**Problem details:**
Search the listing below for the word "yellow" and copy each line that holds it.

**Working data:**
___
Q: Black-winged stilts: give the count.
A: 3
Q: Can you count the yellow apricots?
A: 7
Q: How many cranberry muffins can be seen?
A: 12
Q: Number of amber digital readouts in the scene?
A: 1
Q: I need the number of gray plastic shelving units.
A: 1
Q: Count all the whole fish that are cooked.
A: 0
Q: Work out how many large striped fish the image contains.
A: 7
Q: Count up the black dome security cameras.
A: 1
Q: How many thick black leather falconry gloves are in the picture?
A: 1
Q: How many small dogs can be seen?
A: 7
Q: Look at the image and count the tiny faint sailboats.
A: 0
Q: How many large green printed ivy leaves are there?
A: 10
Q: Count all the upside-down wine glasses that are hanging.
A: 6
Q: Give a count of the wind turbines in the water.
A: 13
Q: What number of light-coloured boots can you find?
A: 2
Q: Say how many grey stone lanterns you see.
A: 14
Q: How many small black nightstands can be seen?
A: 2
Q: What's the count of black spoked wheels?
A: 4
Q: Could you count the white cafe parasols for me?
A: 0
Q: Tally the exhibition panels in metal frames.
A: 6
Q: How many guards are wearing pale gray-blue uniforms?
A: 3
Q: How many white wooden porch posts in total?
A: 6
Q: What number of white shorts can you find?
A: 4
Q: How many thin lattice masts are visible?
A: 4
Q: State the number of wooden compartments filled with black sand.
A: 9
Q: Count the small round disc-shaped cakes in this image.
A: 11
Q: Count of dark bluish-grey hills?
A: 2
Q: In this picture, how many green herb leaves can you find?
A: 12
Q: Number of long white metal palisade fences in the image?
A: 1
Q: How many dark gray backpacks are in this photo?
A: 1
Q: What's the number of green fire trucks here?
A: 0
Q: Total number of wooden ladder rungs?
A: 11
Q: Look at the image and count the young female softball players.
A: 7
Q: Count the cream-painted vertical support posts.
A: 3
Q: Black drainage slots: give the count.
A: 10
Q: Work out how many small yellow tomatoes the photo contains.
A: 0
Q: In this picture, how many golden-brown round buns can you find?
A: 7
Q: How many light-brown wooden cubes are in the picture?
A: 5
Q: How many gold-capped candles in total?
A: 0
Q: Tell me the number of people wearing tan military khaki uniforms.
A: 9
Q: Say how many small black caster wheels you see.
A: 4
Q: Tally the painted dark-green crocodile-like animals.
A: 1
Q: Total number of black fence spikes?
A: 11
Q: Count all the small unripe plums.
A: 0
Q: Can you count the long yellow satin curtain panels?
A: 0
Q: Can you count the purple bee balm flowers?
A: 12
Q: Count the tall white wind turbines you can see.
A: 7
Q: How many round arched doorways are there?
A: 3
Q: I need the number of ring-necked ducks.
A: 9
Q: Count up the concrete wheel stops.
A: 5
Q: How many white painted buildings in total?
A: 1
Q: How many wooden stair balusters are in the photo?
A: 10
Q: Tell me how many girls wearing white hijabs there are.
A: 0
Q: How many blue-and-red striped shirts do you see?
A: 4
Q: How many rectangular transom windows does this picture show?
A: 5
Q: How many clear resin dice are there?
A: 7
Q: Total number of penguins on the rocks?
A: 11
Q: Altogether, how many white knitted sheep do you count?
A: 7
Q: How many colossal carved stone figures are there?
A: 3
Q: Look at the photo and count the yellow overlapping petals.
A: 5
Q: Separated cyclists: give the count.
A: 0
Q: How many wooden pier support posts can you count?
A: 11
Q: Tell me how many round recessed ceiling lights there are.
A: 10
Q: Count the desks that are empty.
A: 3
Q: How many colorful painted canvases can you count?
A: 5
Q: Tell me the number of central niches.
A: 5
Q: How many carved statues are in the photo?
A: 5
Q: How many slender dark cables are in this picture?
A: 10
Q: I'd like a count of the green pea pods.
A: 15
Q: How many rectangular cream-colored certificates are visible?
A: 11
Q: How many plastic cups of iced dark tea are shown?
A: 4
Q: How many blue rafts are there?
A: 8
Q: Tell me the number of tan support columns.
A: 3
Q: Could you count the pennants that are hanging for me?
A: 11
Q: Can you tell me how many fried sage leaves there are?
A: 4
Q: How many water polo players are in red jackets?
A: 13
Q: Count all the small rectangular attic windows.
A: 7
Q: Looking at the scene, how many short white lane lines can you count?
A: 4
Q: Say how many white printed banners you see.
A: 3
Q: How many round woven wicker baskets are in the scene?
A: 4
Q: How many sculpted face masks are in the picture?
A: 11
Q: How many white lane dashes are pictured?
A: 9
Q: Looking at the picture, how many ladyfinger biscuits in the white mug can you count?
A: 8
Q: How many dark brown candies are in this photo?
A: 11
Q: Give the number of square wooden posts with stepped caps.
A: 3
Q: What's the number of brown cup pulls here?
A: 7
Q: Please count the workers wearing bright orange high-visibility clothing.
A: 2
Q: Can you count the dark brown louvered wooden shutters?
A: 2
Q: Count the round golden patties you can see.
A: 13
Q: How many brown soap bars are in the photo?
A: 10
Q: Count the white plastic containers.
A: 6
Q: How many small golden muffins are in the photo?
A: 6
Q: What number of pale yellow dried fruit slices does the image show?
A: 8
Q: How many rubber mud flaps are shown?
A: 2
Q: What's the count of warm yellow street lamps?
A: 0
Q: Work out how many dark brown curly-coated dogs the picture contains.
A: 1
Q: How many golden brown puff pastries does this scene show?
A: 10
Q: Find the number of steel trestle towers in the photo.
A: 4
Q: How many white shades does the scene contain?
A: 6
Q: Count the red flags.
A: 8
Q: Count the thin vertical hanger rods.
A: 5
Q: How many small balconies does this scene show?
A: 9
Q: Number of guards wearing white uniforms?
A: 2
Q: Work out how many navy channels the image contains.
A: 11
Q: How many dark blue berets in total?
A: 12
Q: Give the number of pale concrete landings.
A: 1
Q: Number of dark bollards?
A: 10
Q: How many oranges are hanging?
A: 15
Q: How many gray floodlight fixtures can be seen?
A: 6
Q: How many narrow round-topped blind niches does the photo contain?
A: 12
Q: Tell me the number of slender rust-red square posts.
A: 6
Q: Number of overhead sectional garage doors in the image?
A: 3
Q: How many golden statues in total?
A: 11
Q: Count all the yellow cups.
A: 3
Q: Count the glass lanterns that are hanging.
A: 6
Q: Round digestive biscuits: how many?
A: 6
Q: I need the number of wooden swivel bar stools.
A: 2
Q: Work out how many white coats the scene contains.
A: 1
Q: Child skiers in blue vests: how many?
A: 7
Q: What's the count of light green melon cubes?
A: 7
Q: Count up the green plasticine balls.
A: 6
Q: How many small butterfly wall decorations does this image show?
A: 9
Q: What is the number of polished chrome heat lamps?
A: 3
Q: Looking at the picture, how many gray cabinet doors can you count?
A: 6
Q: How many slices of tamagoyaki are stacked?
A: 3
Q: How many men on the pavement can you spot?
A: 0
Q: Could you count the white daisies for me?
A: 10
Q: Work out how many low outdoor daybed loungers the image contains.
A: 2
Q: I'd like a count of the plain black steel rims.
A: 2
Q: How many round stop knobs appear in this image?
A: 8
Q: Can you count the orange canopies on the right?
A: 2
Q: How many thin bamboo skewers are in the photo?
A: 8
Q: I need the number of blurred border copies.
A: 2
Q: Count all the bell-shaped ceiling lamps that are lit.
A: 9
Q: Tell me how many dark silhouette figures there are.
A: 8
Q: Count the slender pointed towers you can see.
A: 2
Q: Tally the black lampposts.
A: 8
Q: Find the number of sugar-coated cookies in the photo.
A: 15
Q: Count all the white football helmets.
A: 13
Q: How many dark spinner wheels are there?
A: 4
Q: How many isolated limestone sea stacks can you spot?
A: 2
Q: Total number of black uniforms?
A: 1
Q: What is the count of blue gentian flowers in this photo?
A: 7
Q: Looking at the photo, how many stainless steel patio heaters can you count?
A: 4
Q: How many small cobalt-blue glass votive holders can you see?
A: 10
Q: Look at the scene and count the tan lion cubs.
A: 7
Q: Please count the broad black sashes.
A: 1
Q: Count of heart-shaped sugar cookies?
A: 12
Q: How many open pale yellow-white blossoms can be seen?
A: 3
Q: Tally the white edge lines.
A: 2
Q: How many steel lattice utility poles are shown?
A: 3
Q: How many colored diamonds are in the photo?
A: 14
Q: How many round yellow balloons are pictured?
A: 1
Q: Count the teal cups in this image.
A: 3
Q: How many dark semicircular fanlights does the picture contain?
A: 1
___
**Result of the task:**
Q: Can you count the yellow apricots?
Q: Work out how many small yellow tomatoes the photo contains.
Q: Can you count the long yellow satin curtain panels?
Q: Look at the photo and count the yellow overlapping petals.
Q: What number of pale yellow dried fruit slices does the image show?
Q: What's the count of warm yellow street lamps?
Q: Count all the yellow cups.
Q: How many open pale yellow-white blossoms can be seen?
Q: How many round yellow balloons are pictured?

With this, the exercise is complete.